Mimo rozegrania tylko dwóch meczów, 16-letni Igor Woźniak został uznany za najlepszego bramkarza turnieju. Nie dziwi się temu jego o trzy dekady starszy klubowy kolega Marek Zadębski: - W meczu z Kuloodpornymi obronił tyle strzałów, że można by nimi obdzielić cały turniej.
Zadębski, wielokrotny reprezentant Polski, powrócił do gry w lidze po kilkunastomiesięcznej przerwie spowodowanej leczeniem kontuzji. - Zagrałem w drugiej połowie meczu z GKS Góra. Udało mi się zachować czyste konto – cieszy się.

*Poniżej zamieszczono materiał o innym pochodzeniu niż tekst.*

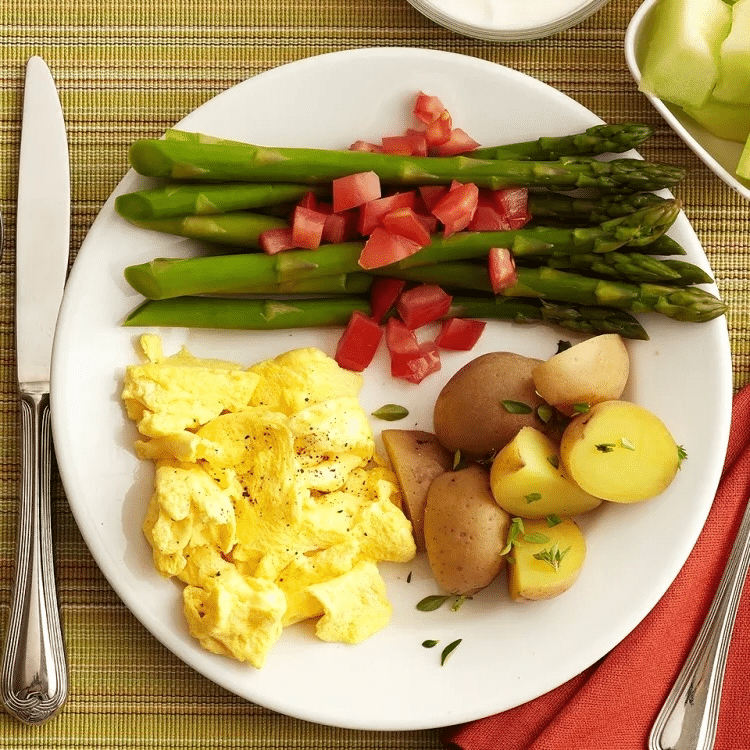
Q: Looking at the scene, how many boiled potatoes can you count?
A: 7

Zdaje sobie sprawę, że Husarii trudno byłoby obronić mistrzowski tytuł. - Nie nastawiamy się na walkę o zwycięstwo w lidze, bo wiemy, jakie mamy kłopoty kadrowe. Mieli dołączyć do nas zawodnicy z Bydgoszczy i Kielc, ale nie przyjechali. W kolejnym turnieju zagramy na szczęście w silniejszym składzie - mówi Zadębski.
Wyniki: Gloria Varsovia – Kuloodporni Bielsko-Biała 0:0, Husaria Kraków – GKS Góra 1:2, Gloria – GKS Góra 5:0, Husaria – Kuloodporni 0:2, Kuloodporni – GKS Góra 6:1, Gloria – Husaria 3:0 walkower.
Końcowa kolejność: 1. Gloria 7 pkt, 2. Kuloodporni 7 pkt, GKS Góra 3 pkt, Husaria 0 pkt.
Wyróżnieni indywidualnie: najlepszy zawodnik i król strzelców (3 bramki) – Jakub Kożuch (Gloria), najlepszy bramkarz – Igor Woźniak (Husaria).
Kolejne turnieje: 26-27 maja w Górze koło Płocka, 30 czerwca – 1 lipca w Białce Tatrzańskiej, 29-30 września w Bielsku-Białej.